-- DATA FOR THIS TASK follows --

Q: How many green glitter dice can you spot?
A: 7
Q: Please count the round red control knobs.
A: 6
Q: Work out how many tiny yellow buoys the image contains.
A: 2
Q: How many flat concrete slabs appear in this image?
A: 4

-- DATA FOR THIS TASK concluded --
-- DATA FOR THIS TASK follows --

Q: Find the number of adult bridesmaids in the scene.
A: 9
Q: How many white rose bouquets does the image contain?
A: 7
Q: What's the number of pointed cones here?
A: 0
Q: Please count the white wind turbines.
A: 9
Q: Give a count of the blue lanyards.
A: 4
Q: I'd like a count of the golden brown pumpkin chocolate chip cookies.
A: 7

-- DATA FOR THIS TASK concluded --
-- DATA FOR THIS TASK follows --

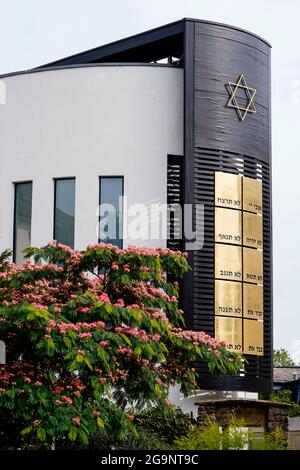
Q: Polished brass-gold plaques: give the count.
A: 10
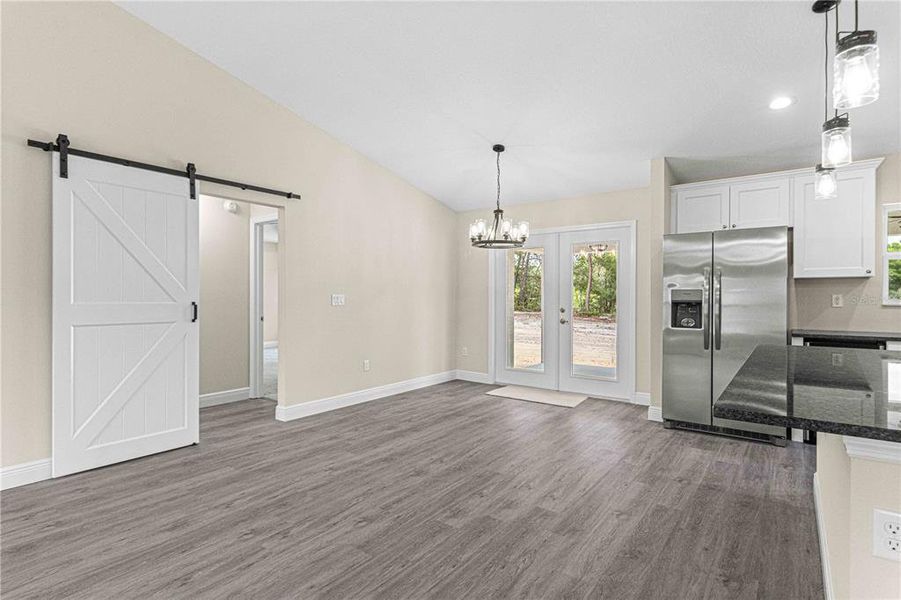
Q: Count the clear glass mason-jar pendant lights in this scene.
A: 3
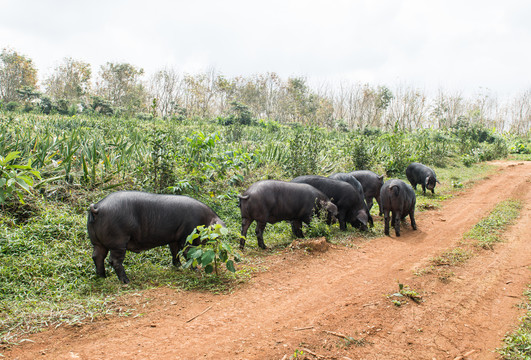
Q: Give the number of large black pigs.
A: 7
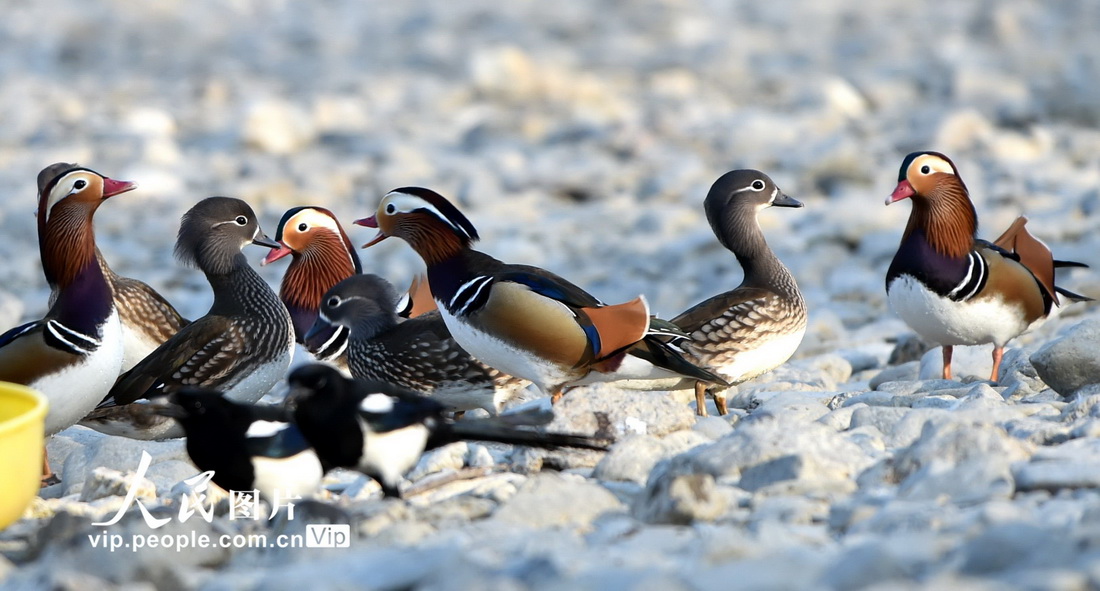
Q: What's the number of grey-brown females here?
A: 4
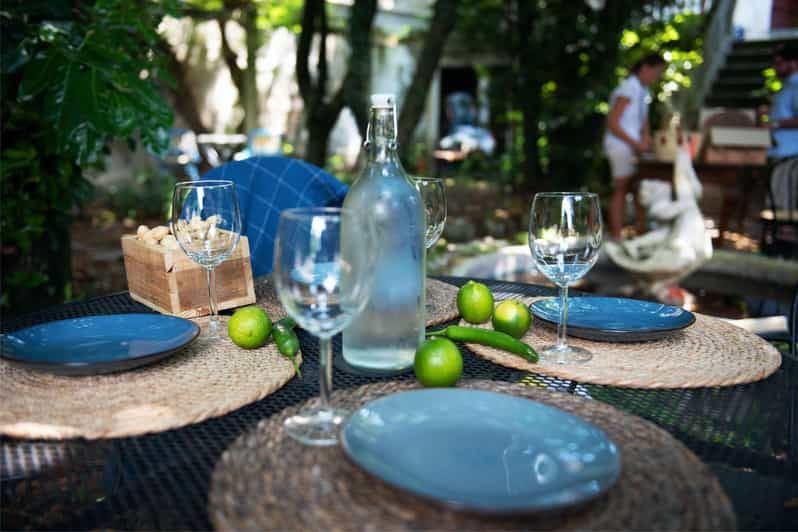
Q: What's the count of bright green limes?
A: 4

-- DATA FOR THIS TASK concluded --

EXERCISE REQUIREMENTS:
Gather all lines from the records above in which "white" appears.

TASK SOLUTION:
Q: How many white rose bouquets does the image contain?
Q: Please count the white wind turbines.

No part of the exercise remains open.